Calabria was part of the Byzantine Empire until the 11th century. A Greco-Italian (Byzantine) monk, St. John Theristus, lived in the Stilaro Valley during the 9th century. His aghiasma ("holy font") became a popular center of local pilgrimage, and here a Byzantine monastery was founded in the 11th century. After the Norman conquest of southern Italy, it developed as one of the most important Basilian monasteries in southern Italy, maintaining its splendour until the 15th century, with a rich library and numerous art treasures.

It lived a phase of decline until 1579, when the founding of the Basilian Order of Italy restored it as the main Basilian center in southern Calabria. However, in the 17th century brigandage damaged the monastery, and the monks decided to move to a bigger monastery outside the walls of Stilo, carrying with them the relics of the namesake saint. In the early 19th century, after the Napoleonic conquest of the Kingdom of the Two Sicilies, it was acquired by the comune of Bivongi, who sold it to private owners. In 1980 it was sold back to the municipal authority and, in the 1990s, restored to the Italian Basilian Order. In 2001, the Patriarch of Constantinople Bartholomew I visited the monastery and returned here the saint's relic from Stilo.
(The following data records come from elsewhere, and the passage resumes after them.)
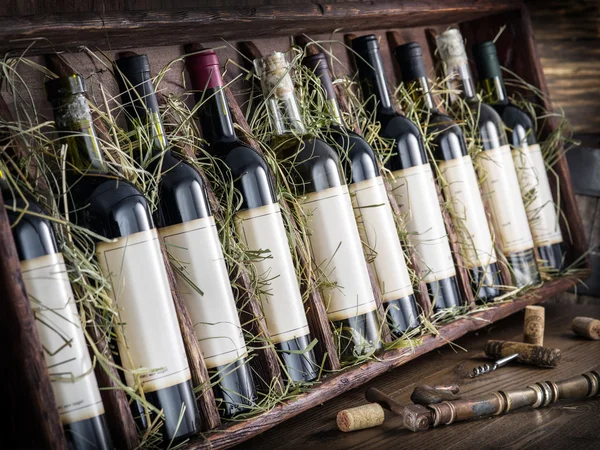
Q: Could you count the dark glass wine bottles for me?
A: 8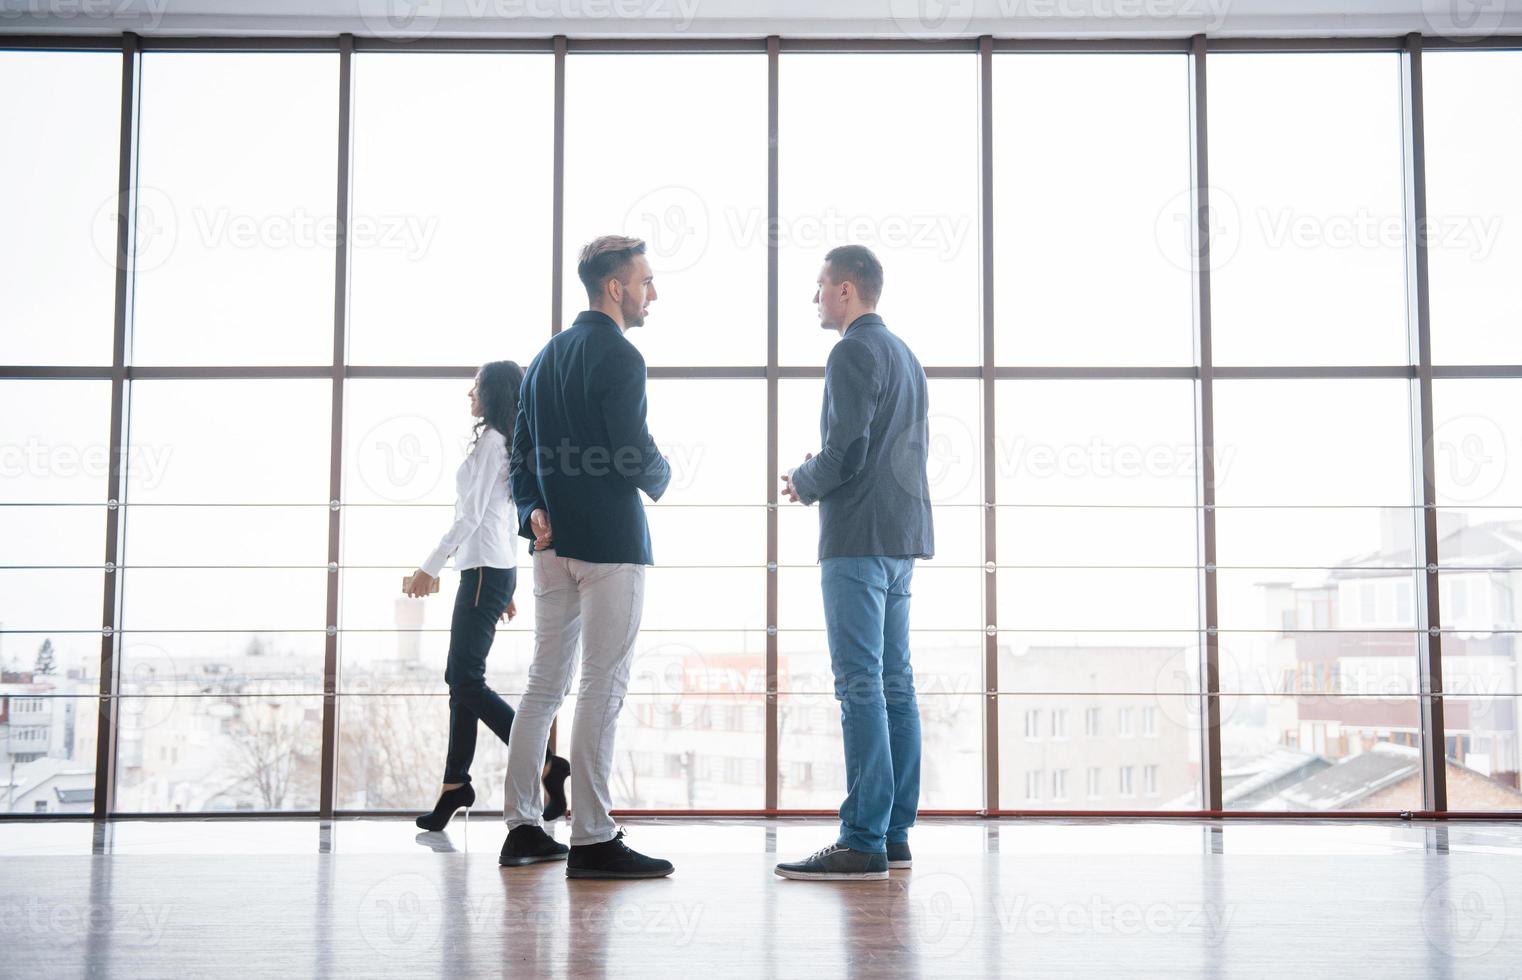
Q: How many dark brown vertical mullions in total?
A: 7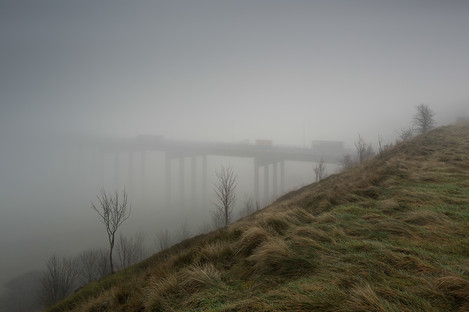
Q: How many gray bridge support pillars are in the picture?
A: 12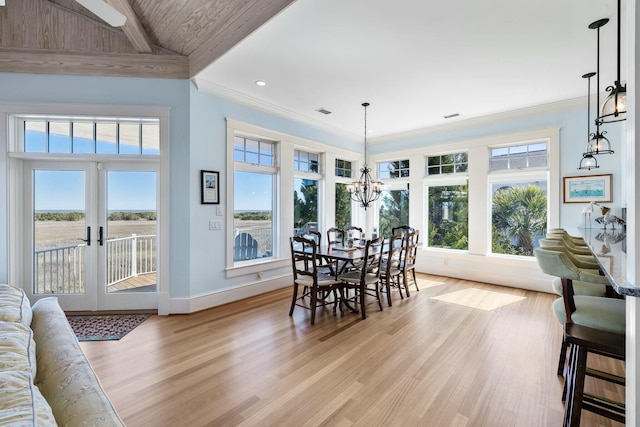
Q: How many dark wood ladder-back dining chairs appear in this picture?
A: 8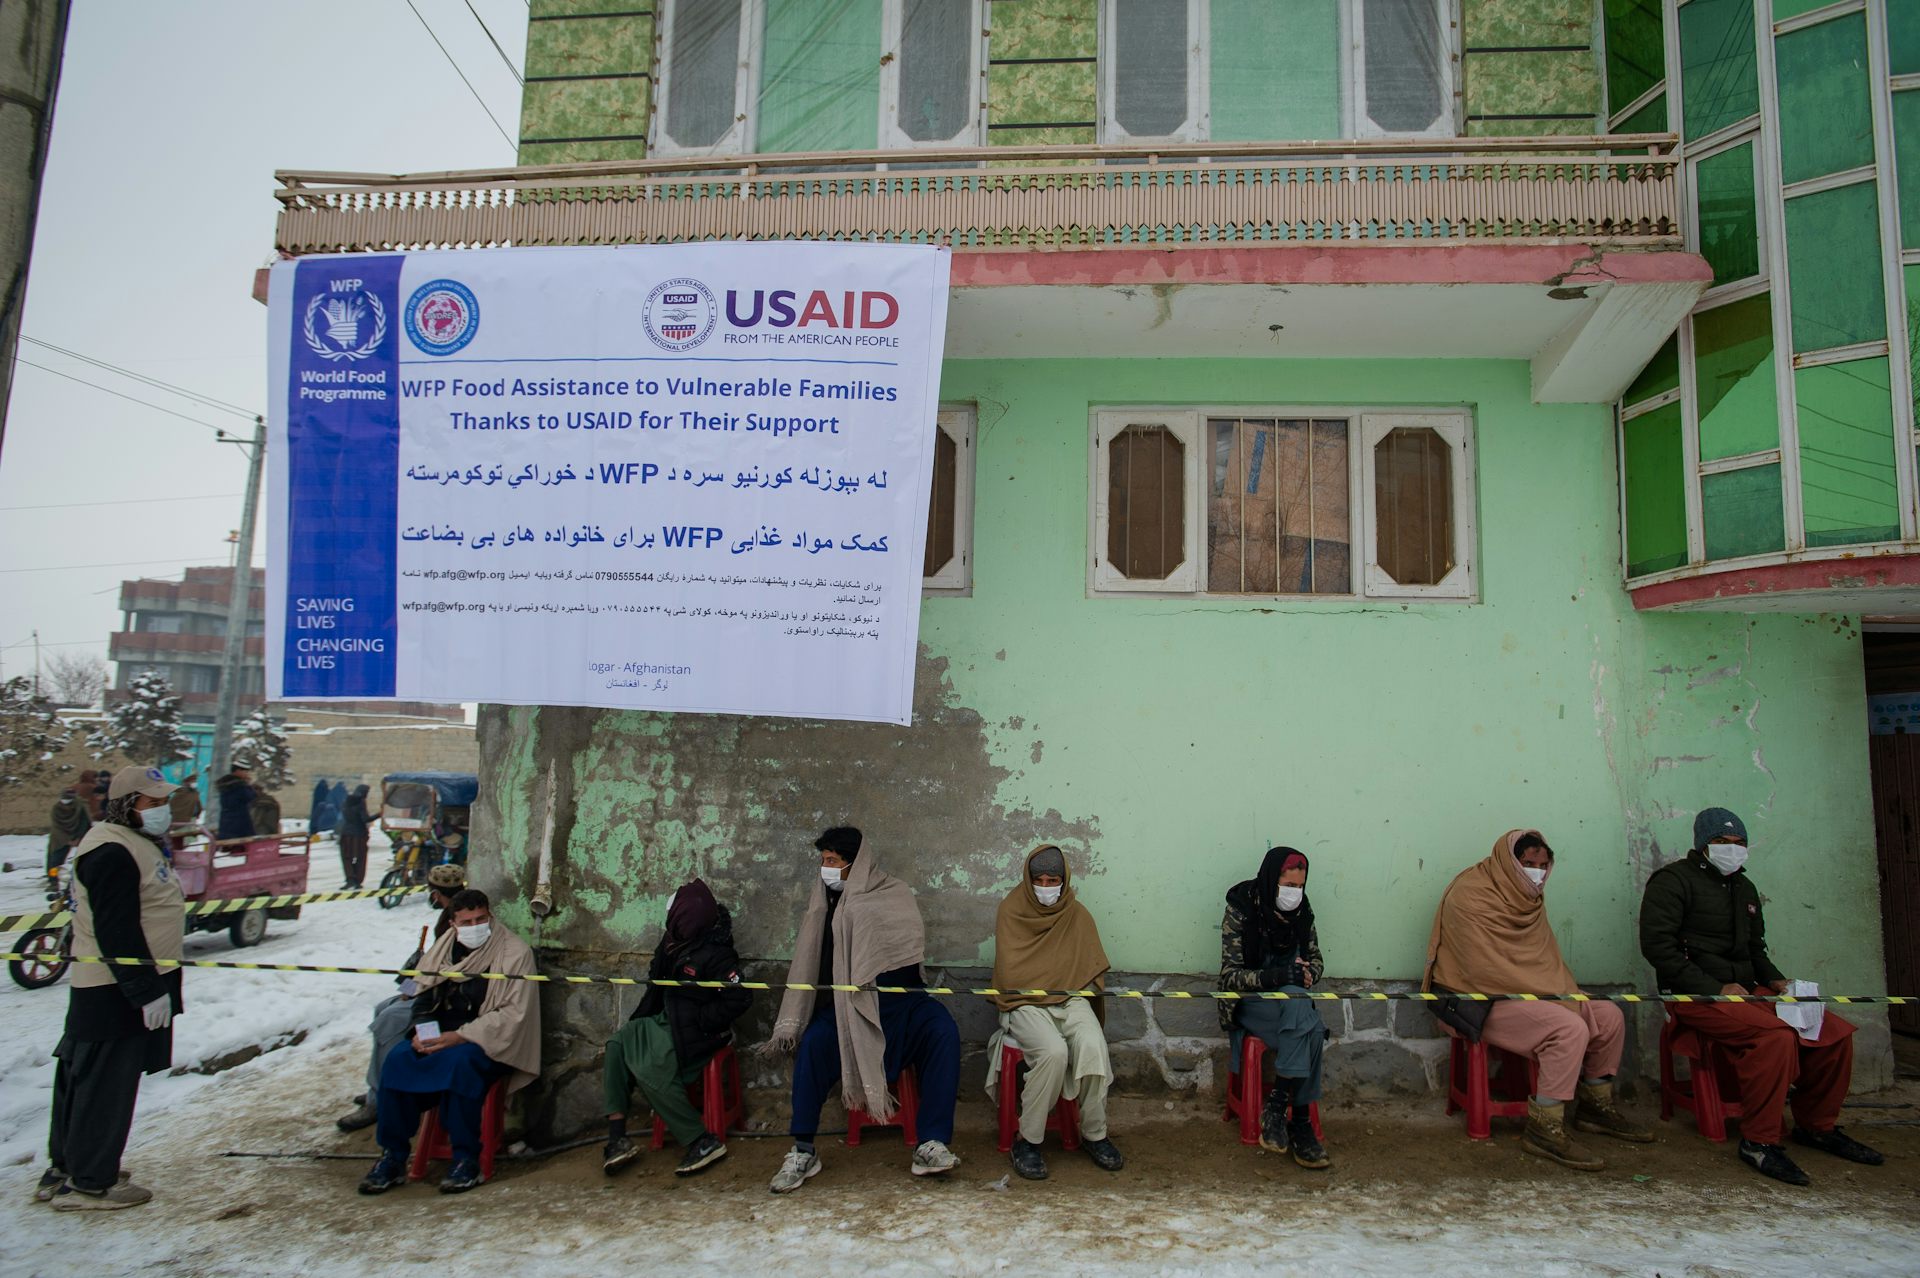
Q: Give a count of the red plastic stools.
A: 7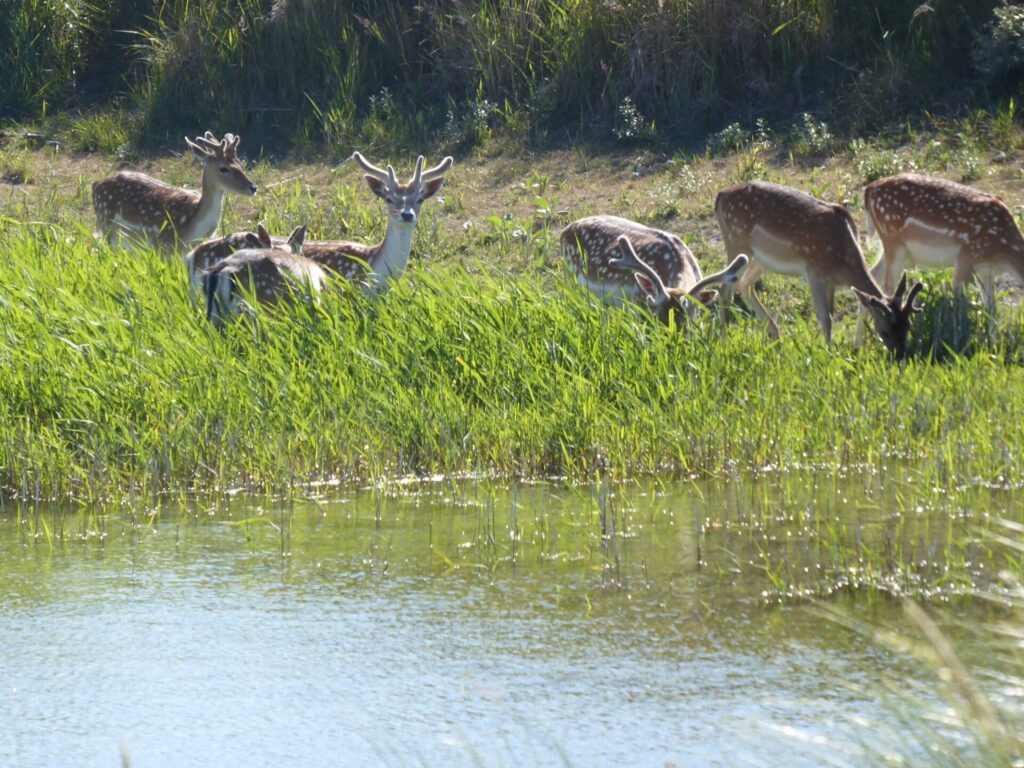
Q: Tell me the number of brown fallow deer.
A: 7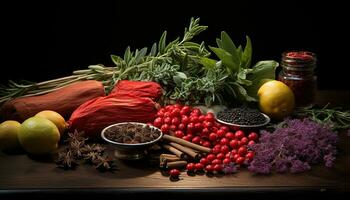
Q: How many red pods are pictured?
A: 2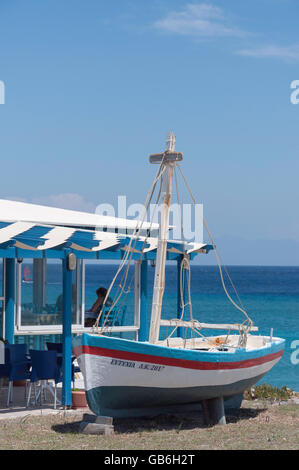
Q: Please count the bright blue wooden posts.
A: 4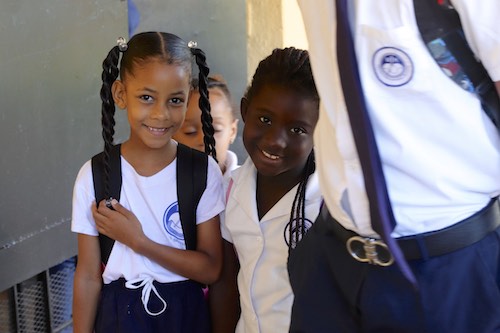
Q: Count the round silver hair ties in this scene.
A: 2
In July 2008, the city council of Bivongi has granted the use of the church for 99 years to the newly formed Romanian Orthodox Church in Italy.

==Description==
The edifice is an example of transition between the Byzantine and Norman styles in architecture in southern Italy. Norman elements include the four corner pilasters closed by four arches, which support the dome, two of them being ogival.

Clearly Byzantine is the exterior, in particular in the external walls, in the fake columns of the apse, which forms ogival arches, and in the 16 small columns decorating the dome's tambour. The interior also houses traces of Byzantine frescoes, such as that portraying St. John Theristis.